“Never interrupt your enemy when he is making a mistake.” - Napoléon Bonaparte

As litigators, we generally regard it our overriding duty to obtain the best possible result for our clients by (within reason) every means available to us. However, the duty to our clients is tempered in several respects. One of the quandaries that can, and does, arise in litigation is whether or not one is obliged to highlight the errors of another party, particularly where it is in your client’s best interests not to do so.

In its report entitled Walking the Line: The balancing of duties in litigation, published in March 2015, the SRA gives as an example an instance of a solicitor unduly prioritising the client’s interest over their duties owed to the courts, third parties and to the public interest as:

“taking unfair advantage of a third party. For example, by exploiting another party’s procedural errors or lack of legal knowledge in certain circumstances”

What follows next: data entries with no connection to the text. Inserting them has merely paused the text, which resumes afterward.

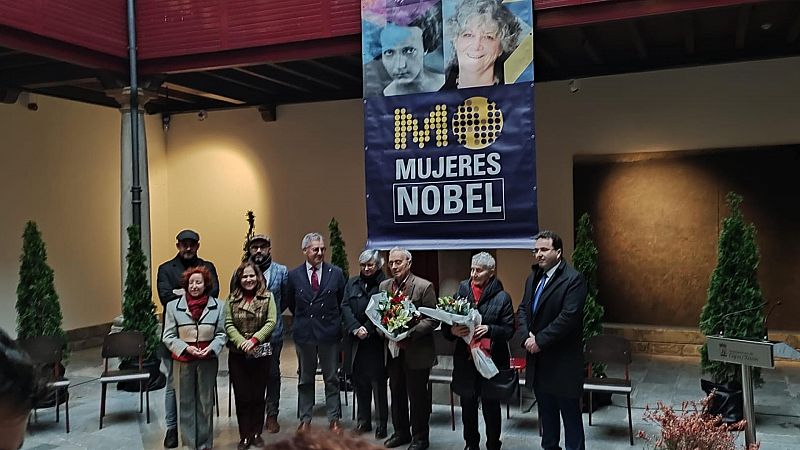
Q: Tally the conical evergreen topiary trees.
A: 6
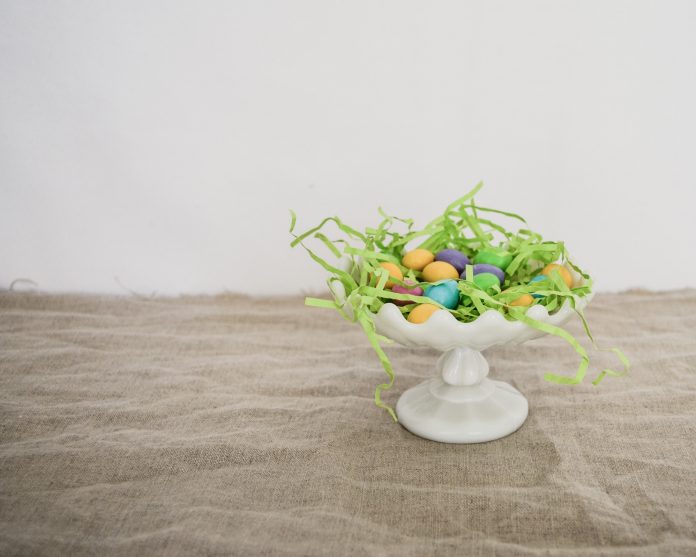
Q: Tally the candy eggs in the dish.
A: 13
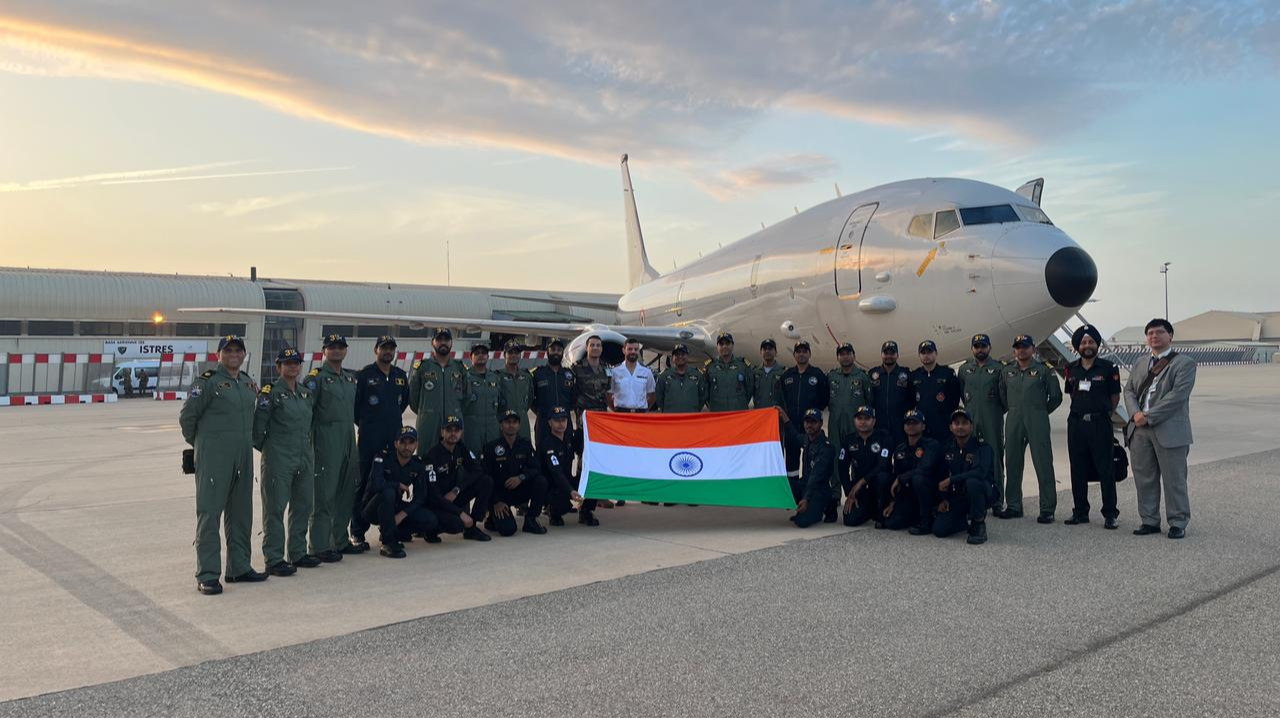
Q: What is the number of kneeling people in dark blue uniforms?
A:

We are all also aware of the duty of the parties to help the court further the overriding objective (CPR 1.3). These abstract professional duties and regulatory requirements can, however, be difficult to apply in practice. One area in which this difficulty has arisen and fallen to be analysed by the courts is in cases where service of a claim form has been defective. If there is a limitation issue, then the stakes cannot, in litigation terms, really be higher. If, for any reason, good service has not been effected in time, then (from a defendant’s perspective) there may be a complete defence to the claim, whatever its merits.

Contrast, for example, the recent decisions in Barton v Wright Hassall and then Abbott v Econwall. These were both cases concerning applications under CPR 6.15(2) for an order that steps taken to bring the claim form to the attention of a defendant by “alternative method or at an alternative place” (that is, prima facie defective service) be deemed to be good service on the defendant.

In Barton, the Court of Appeal decided not to allow the application by the claimant (a litigant in person), where the claimant had served on the defendant firm by email without the defendant firm’s express consent. By contrast, in Abbott the claimant’s application was allowed where there had been a misunderstanding between the claimants’ solicitors and the defendants’ solicitors as to terms of an agreement to extend time for service. On reading the facts of these cases, both outcomes seem (at first blush) somewhat counter-intuitive. Where does this leave us?

If the situation arises, I would suggest that the following considerations, among others, apply:

  • Consider your professional duties. There is a difference, for example, between allowing an opponent to labour under a mistake and positively encouraging them to do so.
  • Obtain your client’s instructions. If your client does not give you their consent to alert your opponent as to a procedural error, particularly one that may result in a claimant’s claim being statute barred, then consider taking advice/consulting the SRA as to your professional duties. If you have done this, then it seems to me you cannot easily be criticised for following instructions (although your client may be and may be penalised in costs).
  • Consider your reputation and the reputation of your client. Unless you wish to positively cultivate a reputation for sharp practice (astonishingly, some do) then make sure you have done as much as you reasonably can to clarify any agreed terms. For example, endeavour to avoid (as in Abbott) agreeing that something can be done “within one week/14 days/one month” or, if you do, follow up with “that is, by 4pm on [ ]”, so that any errors cannot be put down to mistaken understanding on the part of one party.